The Misandrists
Directed by Bruce LaBruce (2017)
Starring Susanne Sachße, Viva Ruiz, and Kembra Pfahler
Running time 1 hour 31 minutes
MPAA rating: Not rated (but if it were, it’d have plenty of Xs)
by Anthony Glassman
At some level, one suspects that Bruce LaBruce realizes that he cannot be the enfant terrible of the queer cinema world at the tender age of 54. It was tenuous when he busted out with No Skin Off My Ass when he was 29, even though its connections back to his publication of the queer punk zine J.D. even earlier lends more credence.
Regardless, he's still going, and is still encumbered with that designation, having traveled halfway across the world to find funding for making his unique brand of brown bunnies. He long ago realized that it was a lot easier finding producers willing to toss cash into his cauldron in Germany than it was in Canada or the coven of Puritans to the south, and ever since, he's been ramming his films down censors' throats like Jeff Stryker on Cialis.
His latest film, The Misandrists, is both fairly typical of his Teutonic output and almost completely dissimilar from anything he has put forth before. First of all, as can be surmised from the title, it probably has fewer penises in it than any film he ever directed. Second, and connected to the first point, it's the only time he has focused his camera so directly on a cast comprised almost completely of women.
So, the plot: Somewhere in the wilds of 1999 Deutschland, a group of women are plotting a women's revolution. Instead of simply asserting equality, having a nice 50/50 split of a corrupt system that completely fucks everyone that is not in the uppermost echelon of society, they want to completely overthrow the patriarchal society and elevate the world into one where men are completely surplus to requirements. There are four teachers and eight younger women, all plucked from violence, debasement, exploitation, and crime and put into an environment where they can be nurtured and inducted into the fight.
They are led by Big Mother, who wants the world to “wake up and smell the estrogen.” Played by Susanne Sachße (and the audience might be forgiven for mistaking her for Jennifer Saunders going undercover as an absolutely fabulous German woman), she has brought together this group, which plans to conquer the planet through the milieu of weaponized lesbian pornography. Among the other teachers are Sister Dagmar (Viva Ruiz, a musician, performance artist and actor) who is the most empathetic of the quartet; Sister Kembra (Kembra Pfahler of The Voluptuous Horror of Karen Black, looking for all the world like Polly Bergen in John Waters' Cry-Baby), and Sister Barbara (Caprice Crawford, an American actress who moved to Europe but still works on both continents).
Add in the drama of an escaped Baader-Meinhof Gang-esque soldier who attacked the German stock exchange, a student whose loyalty might not be with the group and another who might not be what she seems, and you've got Bruce LaBruce being himself all over the place.
It is, as is generally the case in his films, a great story told passably well. He has a tendency to gloss over bits when tumbling towards the end of the tale.

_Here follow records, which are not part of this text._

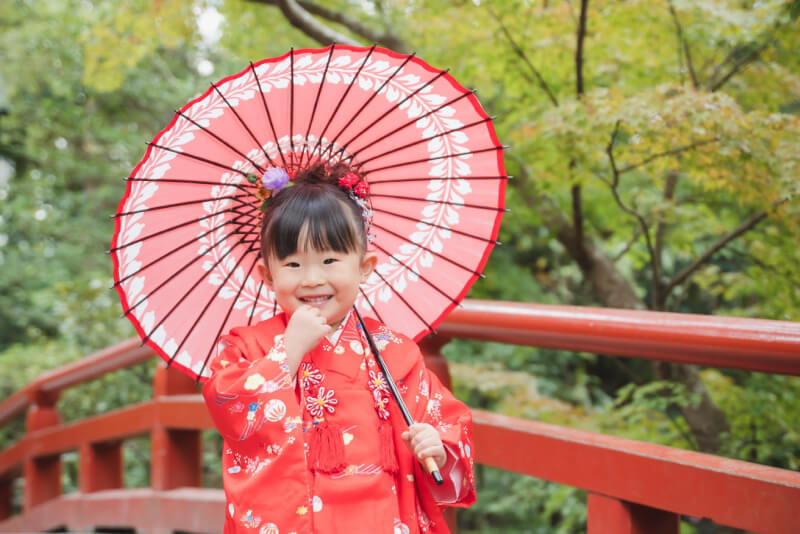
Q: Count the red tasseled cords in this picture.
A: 2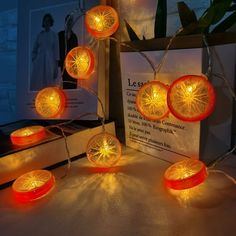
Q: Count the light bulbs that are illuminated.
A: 9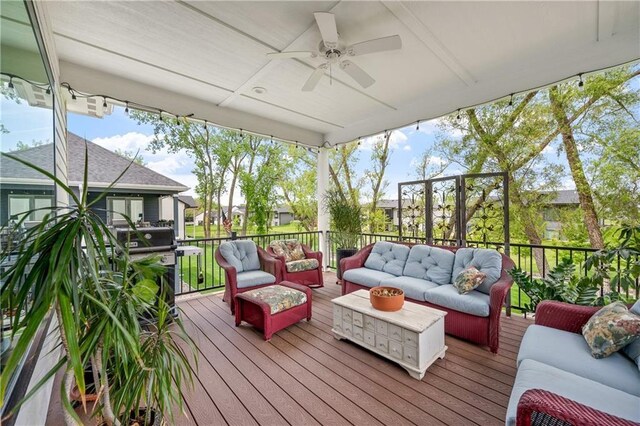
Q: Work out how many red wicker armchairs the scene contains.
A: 2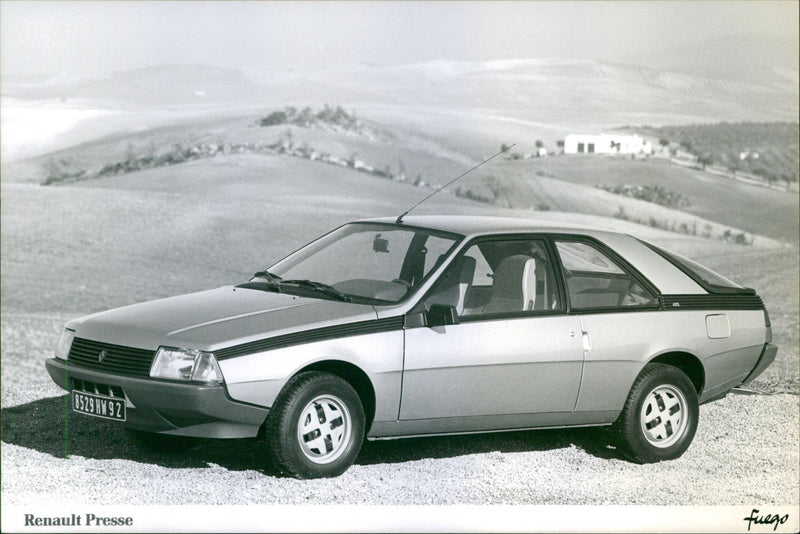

Sister Dagmar tells one student that she expects Big Mother will “come around” about a specific issue (no spoilers here, baby. Suffer.) but the audience never sees that actual change. It's like Chekhov's shotgun on the mantle, only the audience never gets to see it being used, the curtain simply raises on Act 2 with a dead body on the ground.
There is also the interesting aspect of the male gaze. What is the male gaze when the male doing the gazing (as well as probably about 99 percent of the males who will watch the film) have minimal interest sexually in the women being gazed at? There are a number of make-out and lighter sex scenes that make the camera (and through it, the audience) feel like completely dispassionate observers. There is almost no eroticism at these points. It's as though LaBruce is muttering to himself, “Okay, here's a breast. Here's another. Whatever.”
By the same token, however, he has an almost completely egalitarian group of women doing these things. Some are traditionally attractive, but he did not make an effort to put together a good-looking cast. He works with people who will sign on to his vision, and those are artistic types. There are no heavyset women in the cast, but if you ignore that, the cast is almost as “real” looking as that of Orange Is the New Black.
When the women make their porn bomb, that is when the screen gets steamy. LaBruce does not believe in simulated sex in films unless absolutely necessary, so one brief (but pivotal) scene is likely simulated; the actual weaponized smut later, however, is anything but. There are things going places, you betcha. He also, unlike what one would expect from a heterosexual male directing a film involving lesbian sex, does not rely on dildos, vibrators, and harnesses. Apparently, his lesbian friends told him that women have enough appendages that can be used that they are unnecessary, so that was a pleasant surprise. He also eschewed the ridiculous The L Word sex trope of one woman sitting on the other's lap.
The film fits well with Raspberry Reich and Otto: Or, Up With Dead People, a de facto trio of heavy-handed political commentaries connecting true liberation with sexuality. And, if past is prologue and history is doomed to repeat itself, we know this won't be the last such film he makes. To quote the title of one of his books, we'll just tell him: Ride queer, ride.